Our study shows that Bd is able to infect and multiply on zebrafish larvae treated with antibiotics in a dose dependent manner that mimics the process of infection seen in amphibians. This demonstration of a non-amphibian vertebrate host being infected by Bd widens the host range previously known to be exploited by this hypervirulent chytrid lineage. Using a Bd monoclonal antibody (mAb 5C4), we were able to image the different stages of Bd infection with unprecedented resolution in vivo. Collectively, these results validate zebrafish larvae as a powerful aquatic model system within which these host-Bd interactions can be more fully explored. Furthermore, our observations that treating zebrafish with antibiotics results in higher burdens of infection highlight the use of probiotic bacteria to combat Bd infection34.

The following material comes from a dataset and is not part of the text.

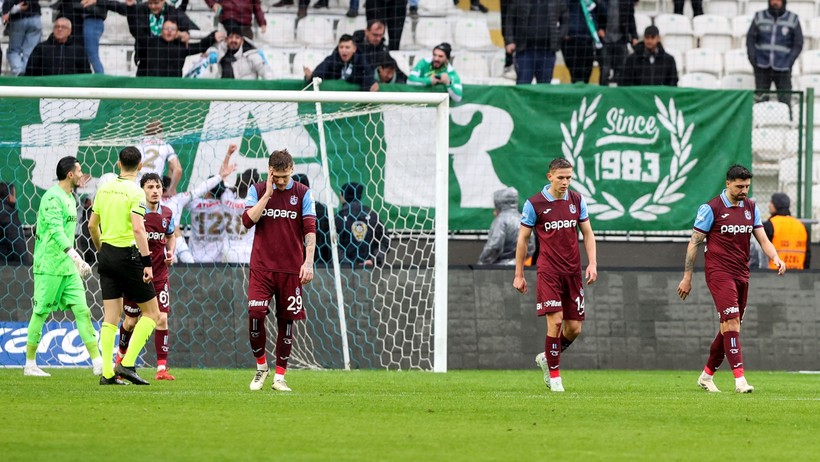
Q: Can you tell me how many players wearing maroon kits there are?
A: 4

Although the specific host factors necessary for Bd infection remain to be discovered, Bd is commonly found to parasitize the keratinized tissue of both amphibian and non-amphibian hosts8,9,35,36. Consistent with these observations, we found Bd parasitizing zebrafish larvae structures known to express high levels of keratin, such as the edges of the caudal fin32, where we observed fin erosion, tissue damage and apoptotic cells. These observations are in agreement with studies showing widespread apoptosis of amphibian skin cells in response to Bd infection6,31. However, in common with many macroparasite disease systems37, not all larvae became infected and mortality is heterogeneous among experiments (Supplementary Table 1), suggesting that there are unknown factors underlying the susceptibility of zebrafish larvae to Bd.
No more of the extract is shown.